:: ASSIGNMENT ::
The entries follow. Copy every line in which "count" appears.

:: INFORMATION SUPPLIED ::

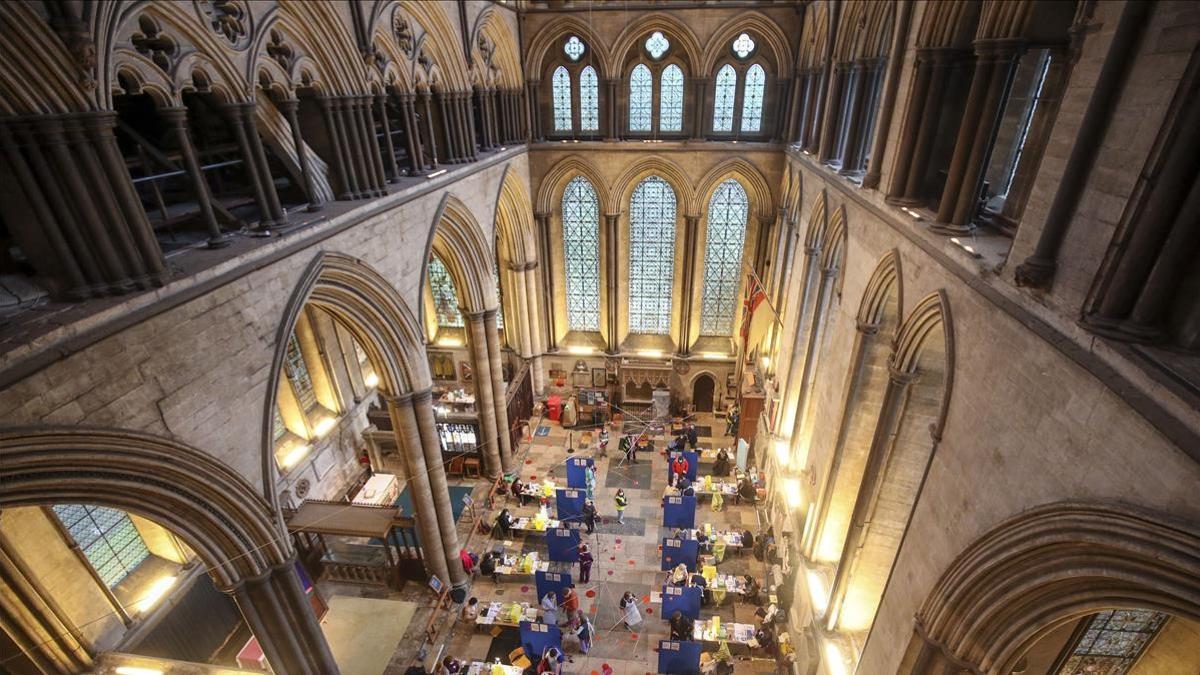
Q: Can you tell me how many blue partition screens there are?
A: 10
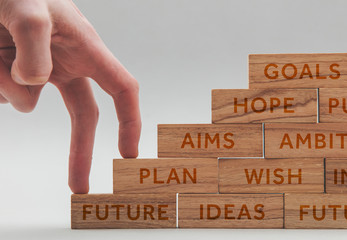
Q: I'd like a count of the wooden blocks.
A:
---
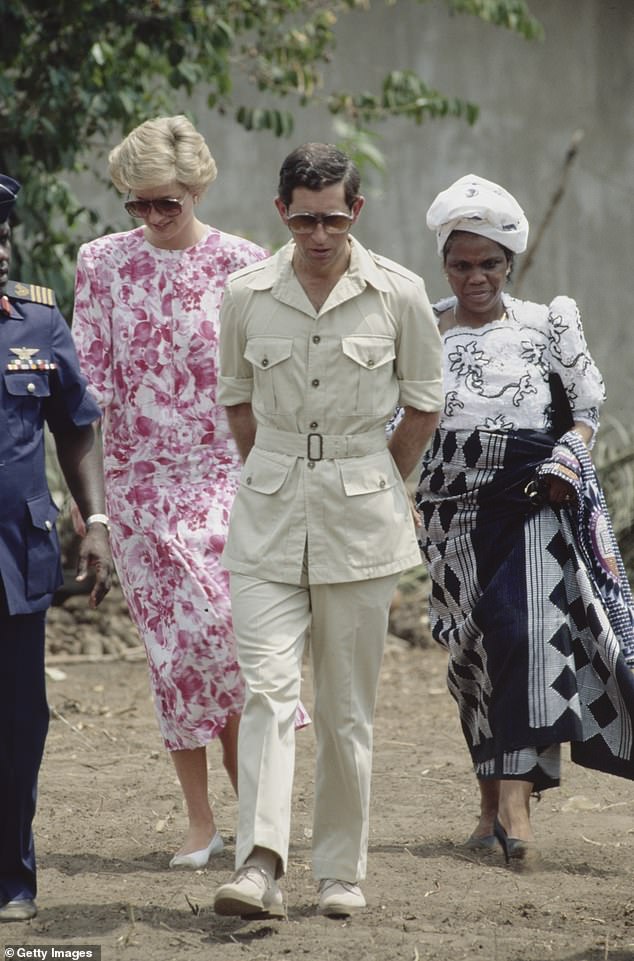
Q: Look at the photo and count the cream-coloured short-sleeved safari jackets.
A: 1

:: YOUR SOLUTION ::
Q: I'd like a count of the wooden blocks.
Q: Look at the photo and count the cream-coloured short-sleeved safari jackets.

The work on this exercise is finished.